== TASK BRIEF ==
Go through the records below and copy out every line that contains the word "number".

Stored items
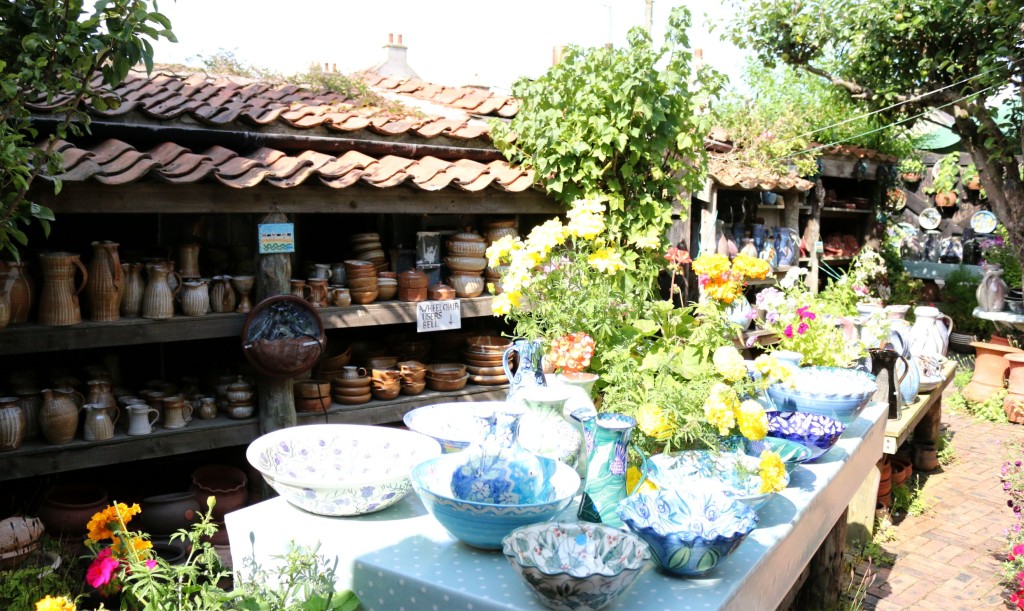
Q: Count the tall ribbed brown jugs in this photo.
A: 2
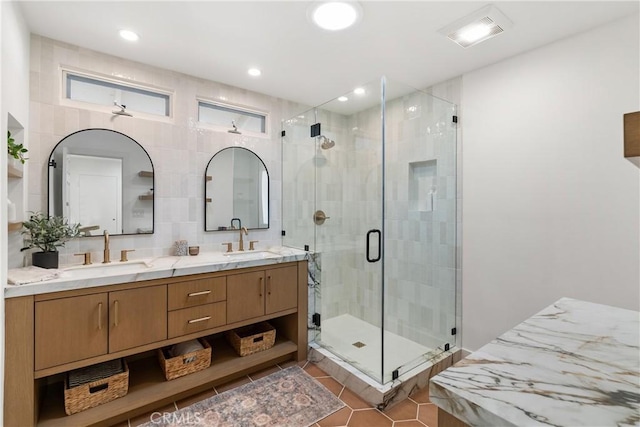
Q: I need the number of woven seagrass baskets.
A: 3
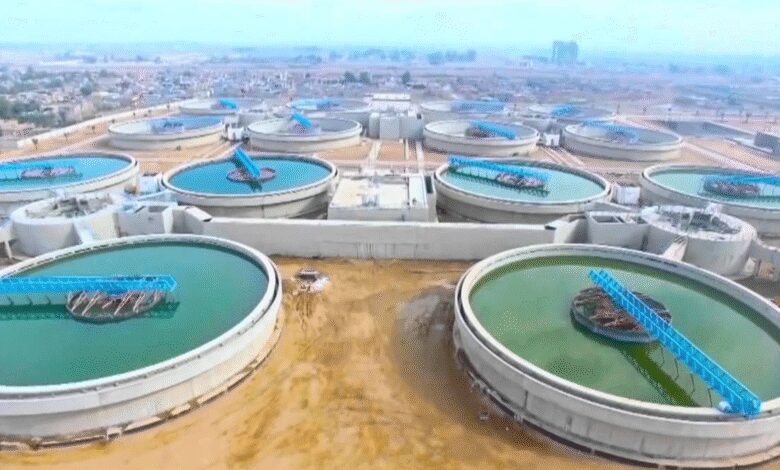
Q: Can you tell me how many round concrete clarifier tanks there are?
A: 14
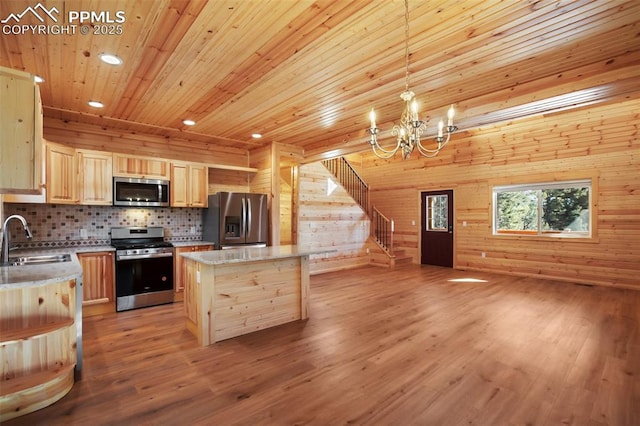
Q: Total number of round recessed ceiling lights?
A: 5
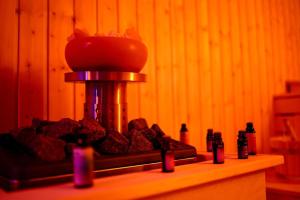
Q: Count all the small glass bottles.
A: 7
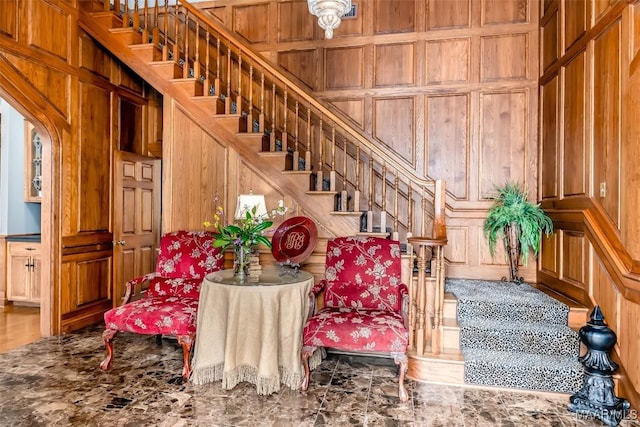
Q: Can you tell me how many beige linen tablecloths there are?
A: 1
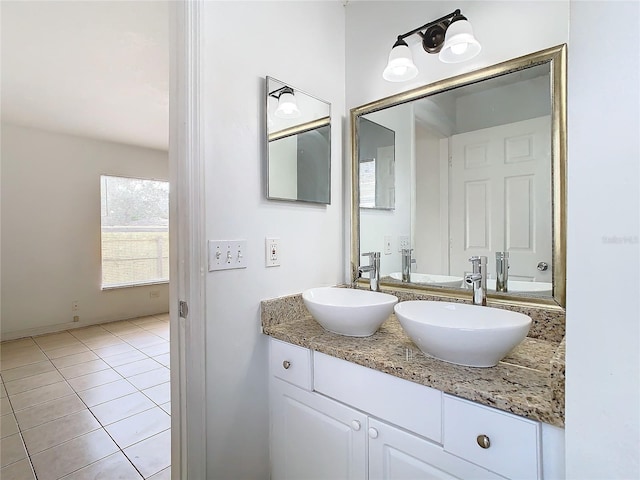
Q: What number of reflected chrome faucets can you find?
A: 2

== ANSWER ==
Q: I need the number of woven seagrass baskets.
Q: Total number of round recessed ceiling lights?
Q: What number of reflected chrome faucets can you find?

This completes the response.